Rebleeding of a Splenic Artery Aneurysm after Coil Embolisation

1Emergency Department, Máxima Medical Centre, Veldhoven, Netherlands
2Radiology Department, Máxima Medical Centre, Veldhoven, Netherlands
3Surgery Department, Máxima Medical Centre, Veldhoven, Netherlands

Received 15 July 2016; Accepted 11 October 2016

Academic Editor: Claudio Feo

Copyright © 2016 Kyra D. Kingma et al. This is an open access article distributed under the Creative Commons Attribution License, which permits unrestricted use, distribution, and reproduction in any medium, provided the original work is properly cited.

Abstract

Background. Splenic artery aneurysm (SAA) is an uncommon and difficult diagnosis. SAA is more common in females. Only 20% of SAA is symptomatic and may present as a rupture. A ruptured SAA is associated with a 25% mortality rate.

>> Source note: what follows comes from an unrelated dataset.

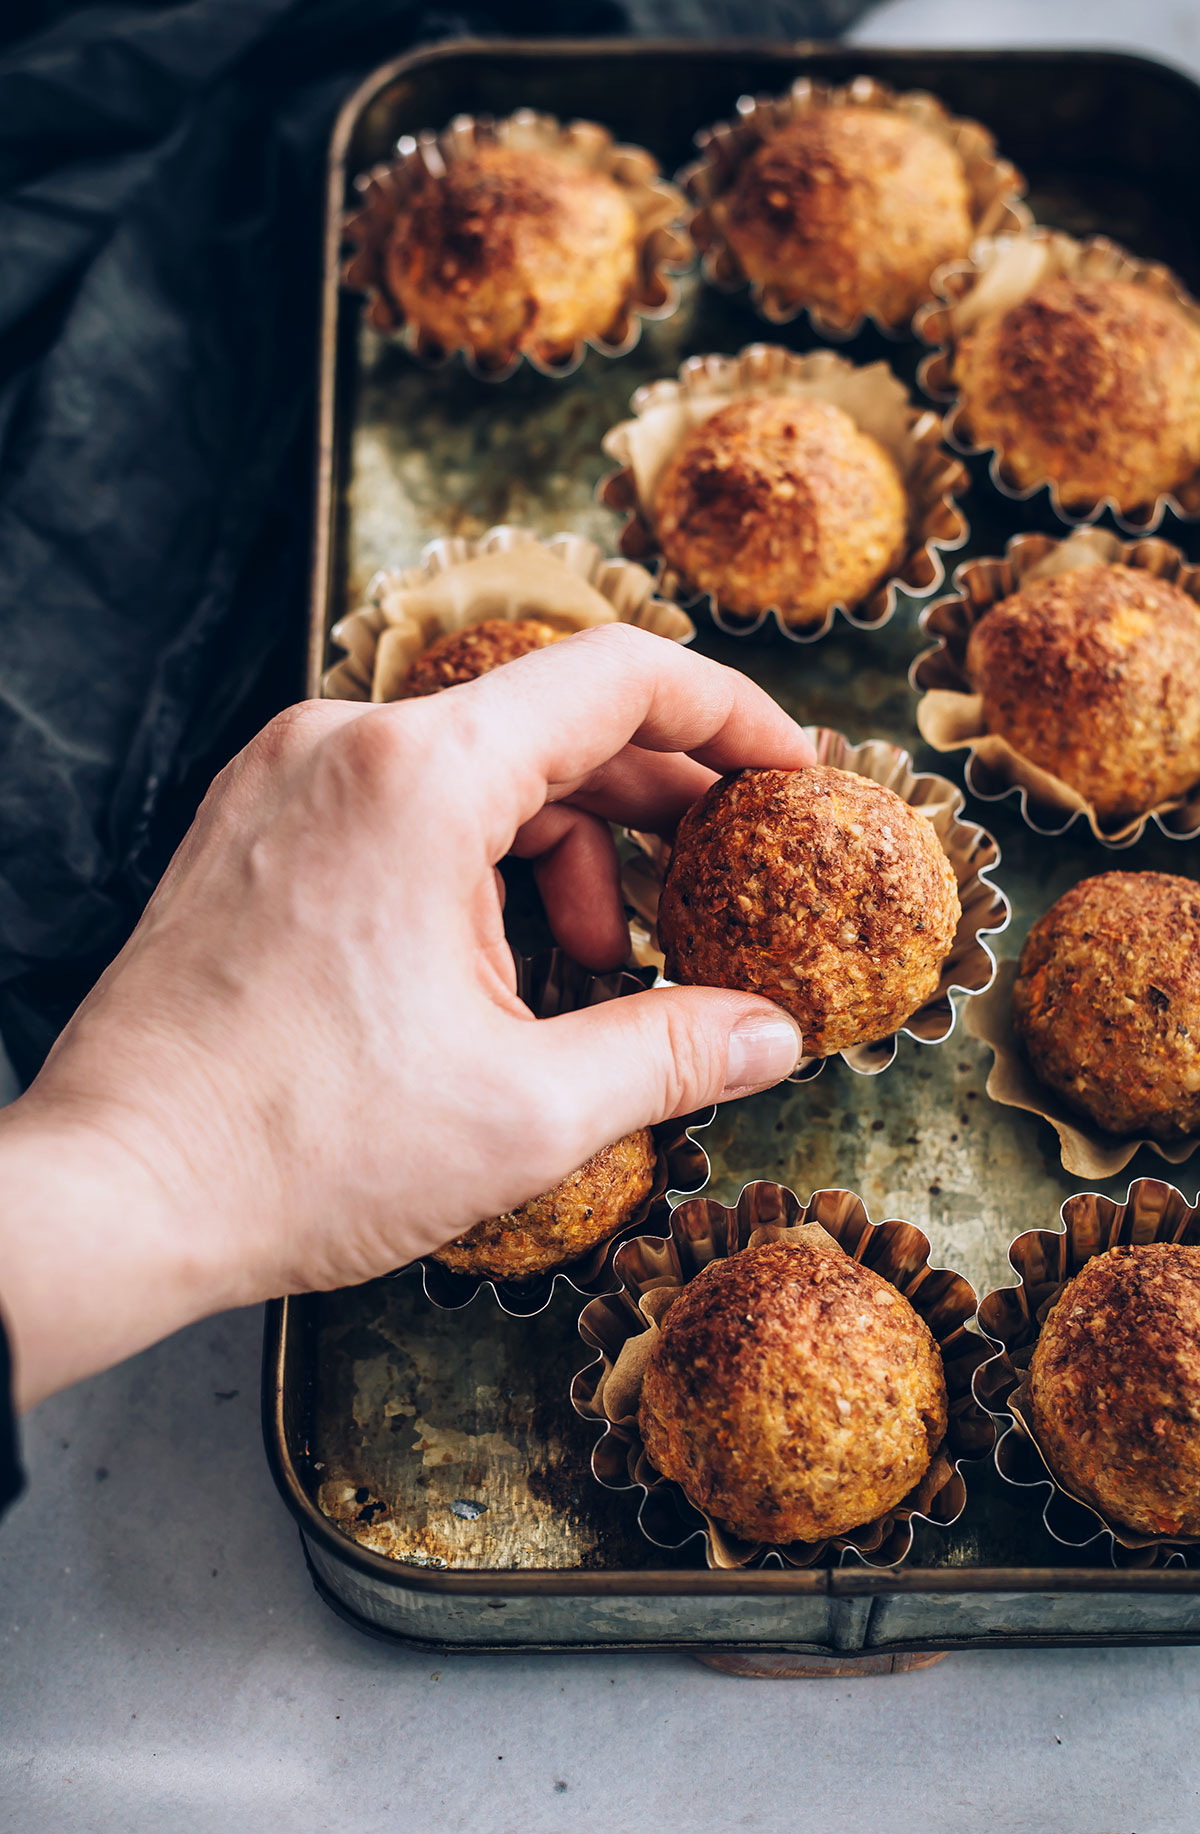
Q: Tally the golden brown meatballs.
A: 11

Case Presentation. We present a case of a male patient with a bleeding SAA that rapidly increased in size. Distal coiling was technically impossible and despite proximal coil embolisation the SAA continued to bleed. A laparotomy including splenectomy and partial pancreatectomy was performed with an uneventful patient recovery. Discussion. Endovascular management is currently considered the optimal treatment of SAA. However, careful monitoring and follow-up is needed after embolisation as rapid recanalization of the SAA may possibly occur, especially when distal coiling of the aneurysm is unsuccessful. Conclusion. Endovascular treatment of an SAA is not necessarily effective. Surgeons must be prepared to perform open procedures to further reduce mortality rates.